» **EXERCISE GOAL**
How many lines of the data hold the word "this"? State the number and nothing else.

» **RECORDS TO PROCESS**
BEGIN

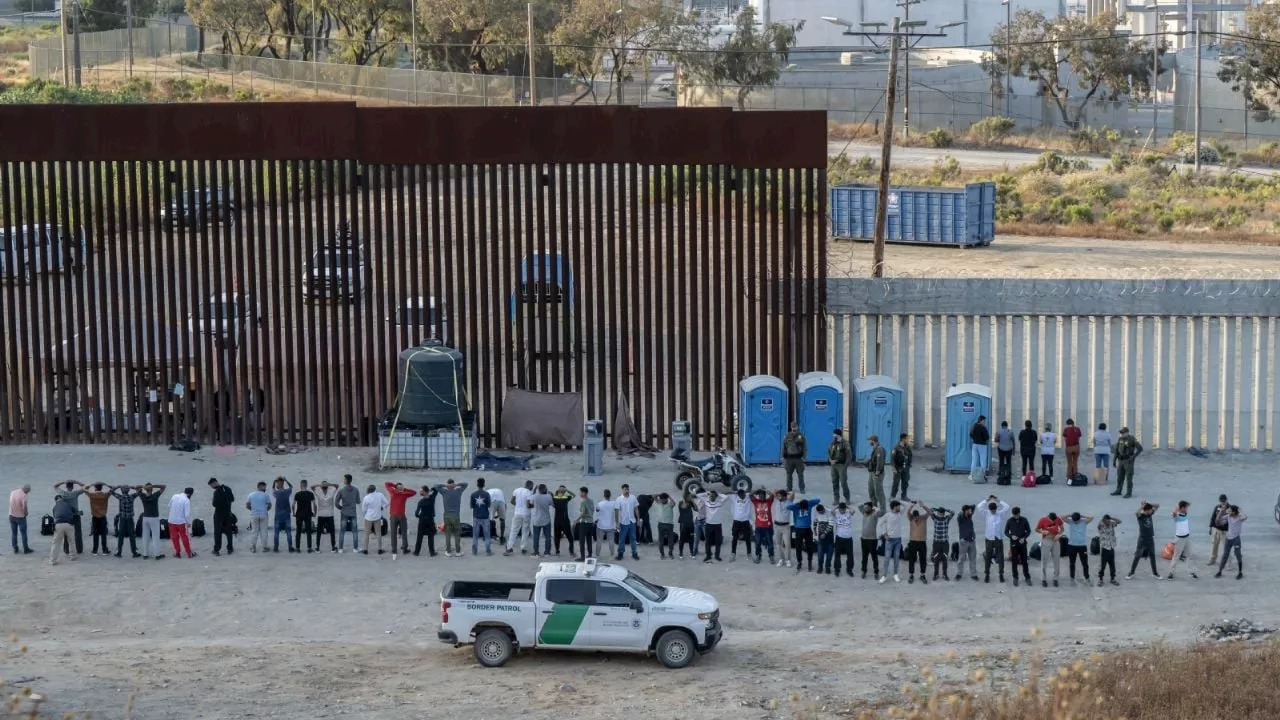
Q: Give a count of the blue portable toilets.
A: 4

END
BEGIN

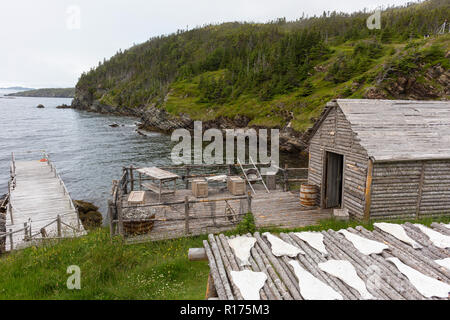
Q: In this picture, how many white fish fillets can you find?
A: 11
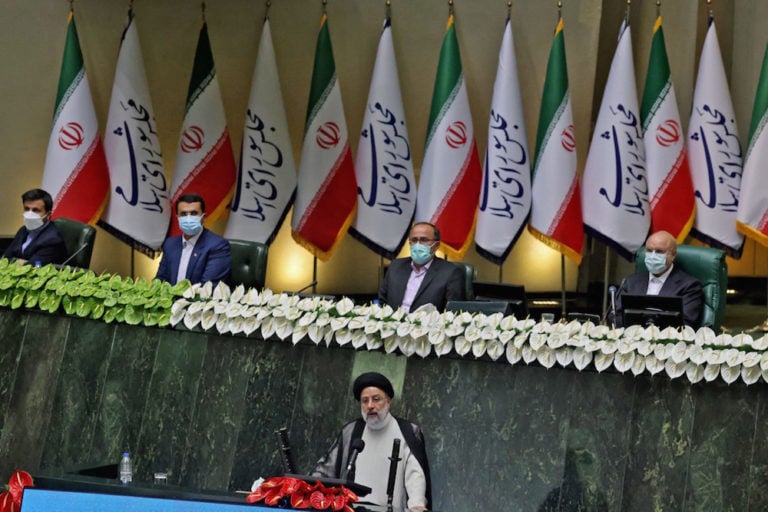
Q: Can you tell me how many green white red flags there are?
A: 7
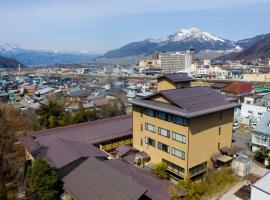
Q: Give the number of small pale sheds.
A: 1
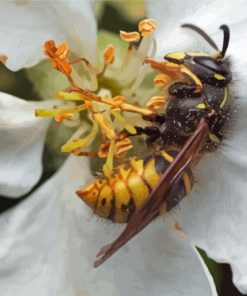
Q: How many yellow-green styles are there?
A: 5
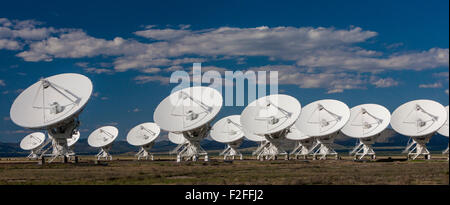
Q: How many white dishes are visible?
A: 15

END
BEGIN

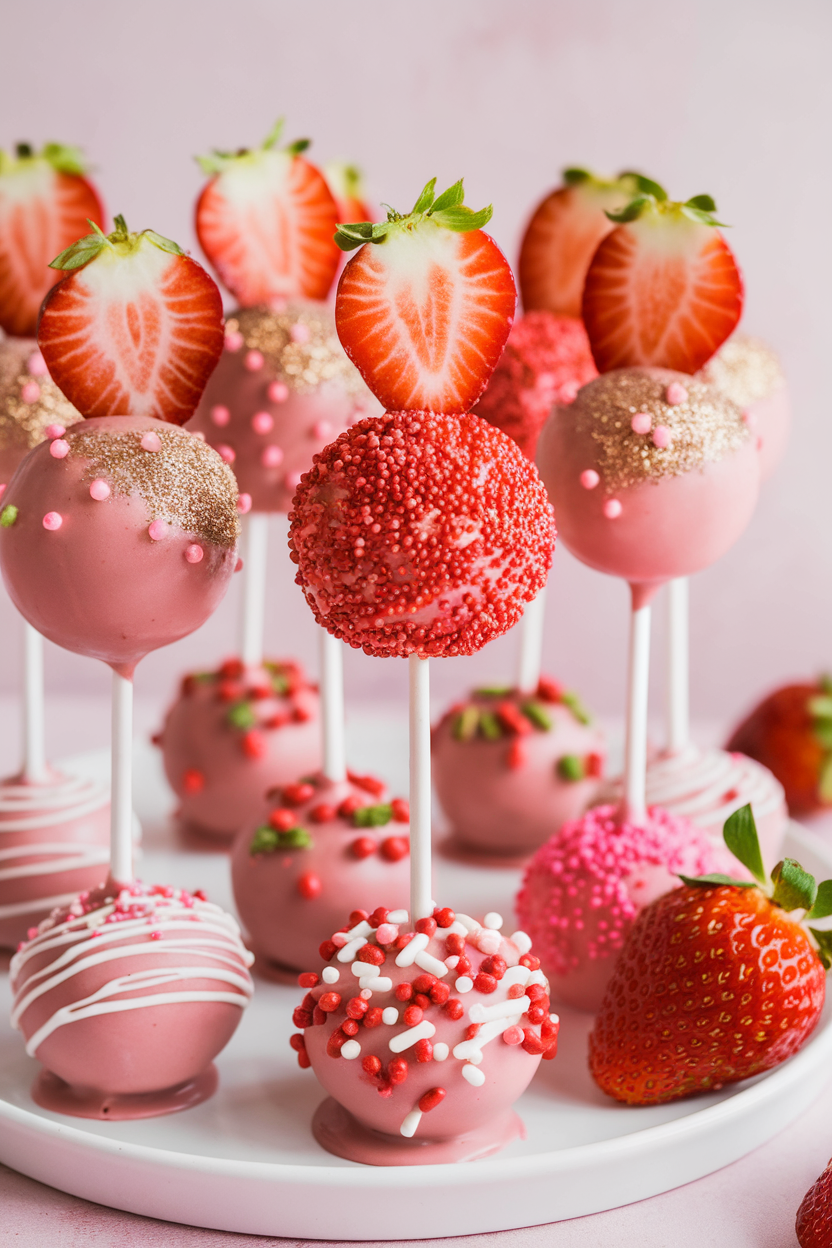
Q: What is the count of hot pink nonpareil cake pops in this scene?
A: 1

END

» **REPLY**
2